そんな食事の時間をより充実したものにする取り組みとして、多くの施設で取り入れられているのが「セレクト食」です。
セレクト食には、一般的には次のようなメリットがあると言われています。
- 自分でメニューを選ぶことで、食事への意欲や楽しみが高まる
- 「今日はどちらにしようかな」と考える事で、自己決定の機会につながる
- 好みに合わせた食事を選べるため、満足度の向上が期待できる
- 利用者様同士や職員との会話のきっかけになり、コミュニケーションが活発になる
このようなメリットが期待されるセレクト食ですが、実際に実施した施設ではどのような変化があったのかご紹介させていただきます。
セレクト食にすると、喫食量は増える?
「好きなメニューを選べることで、食事量は増えるのかな?」と思われる方も多いかもしれません。
実際に実施してみると、喫食量自体は通常の給食提供のときと比べて大きく変わる印象はありませんでした。
しかし、それ以上に感じたのが、会話のきっかけ(利用者様同士、利用者様・職員様間)が増え、よりコミュニケーションが活発になったことです。
「今日のセレクト食はどっちにしましたか?」
「私はお肉にしたよ!」
「私もそっちにすればよかったな~!」
そんな何気ない会話が自然と生まれ、利用者様同士だけでなく、利用者様と職員様とのコミュニケーションが増えるそうです。
喫食量の変化以上に、「選ぶ楽しさ」が食事の時間をより豊かなものにしていると感じています。

肉と魚、どちらが人気?
ある施設のセレクト食は「肉」と「魚」の2種類から選んでいただく方式なのですが、人気は圧倒的に肉メニューだそうです。
実際は施設によって好みの違いはありますが、別の老人福祉施設でも、お肉メニューや今どき風の少しがっつりとしたメニューがお好きな利用者様が多いという声も聞くので、お魚よりお肉が好きな方が多いのかもしれません。
この傾向は、常食だけでなく、きざみ食など食事形態を問わず共通しているとのことでした。

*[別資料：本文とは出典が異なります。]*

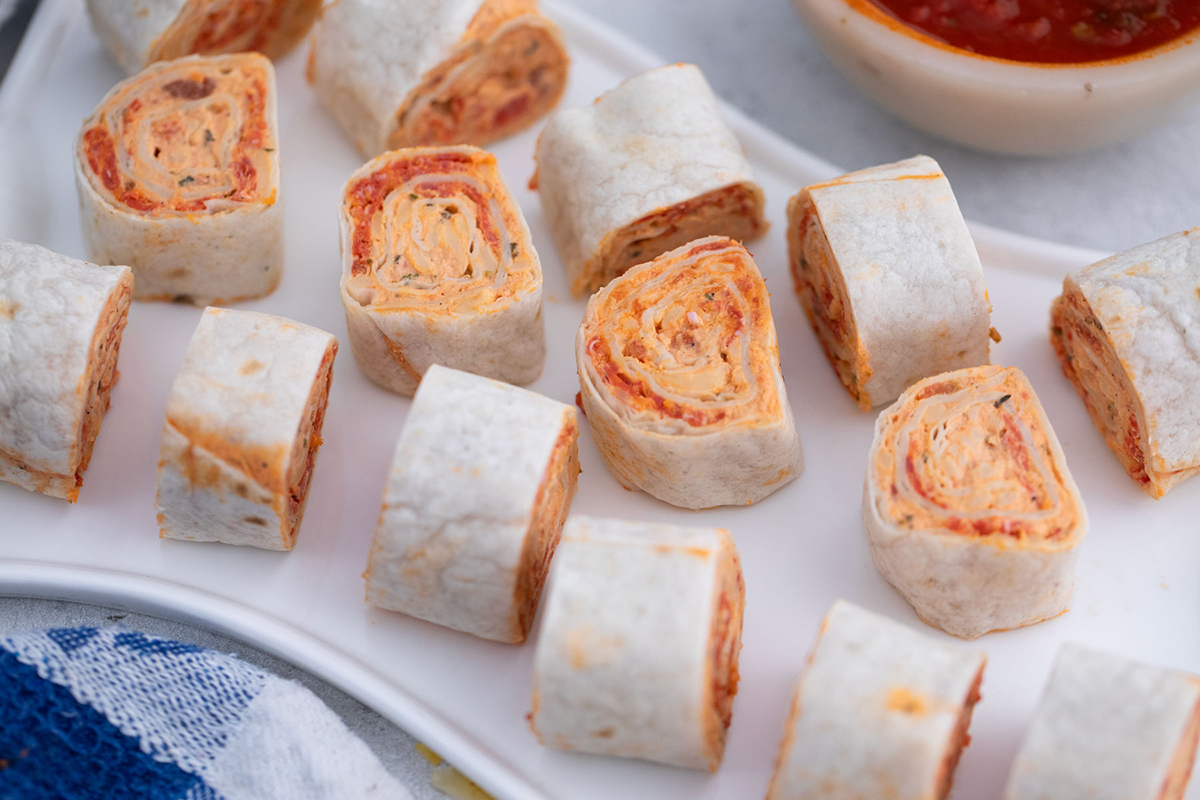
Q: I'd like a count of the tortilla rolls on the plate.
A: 15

お肉が人気ならば、「鶏の唐揚げ」と「とんかつ」のように肉メニュー同士で選べたら、さらに喜んでいただけるのでは…と考えたこともあります。
しかし、嗜好的に肉を食べられない方もいらっしゃるため、すべての利用者様が安心して楽しめることを考えると、「肉」と「魚」の2択が最も取り入れやすいように感じています。
また、魚メニューを考える際には青魚アレルギーへの配慮も欠かせません。
青魚を選択肢にすると、アレルギーのある方は自動的に肉メニューしか選べなくなり、「選ぶ楽しさ」を感じる機会が減ってしまいます。

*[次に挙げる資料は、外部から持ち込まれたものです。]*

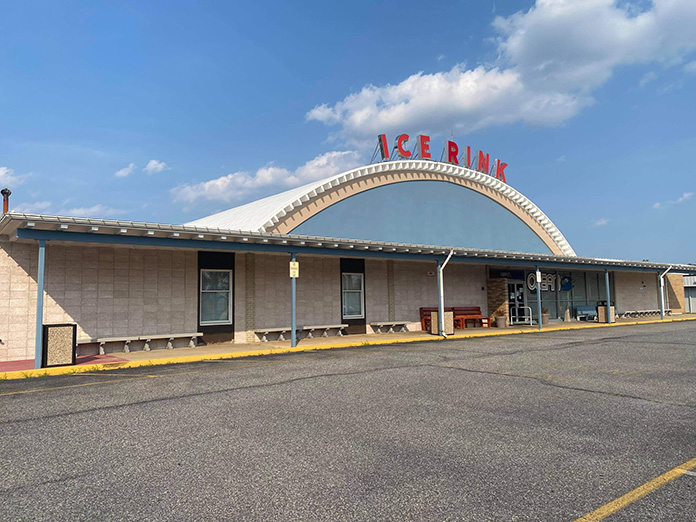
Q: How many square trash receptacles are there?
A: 3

そのため、魚メニューには白身魚などを取り入れることで、より多くの利用者様が公平にセレクト食を楽しめるよう工夫しています。
最後に…
セレクト食は、喫食量の増加だけを目的とした取り組みではないと考えています。
「今日はどちらにしようかな」と考える時間や、選んだメニューについて誰かと話す時間は、利用者様にとって大切な楽しみになります。
実際にセレクト食を実施した施設では、それをきっかけに会話や笑顔が増え、食事の時間がより豊かなものになっているように感じられます。
これからも、利用者様ひとりひとりが「食べること」を楽しめるようなセレクト食を考え、提供していきたいと思います。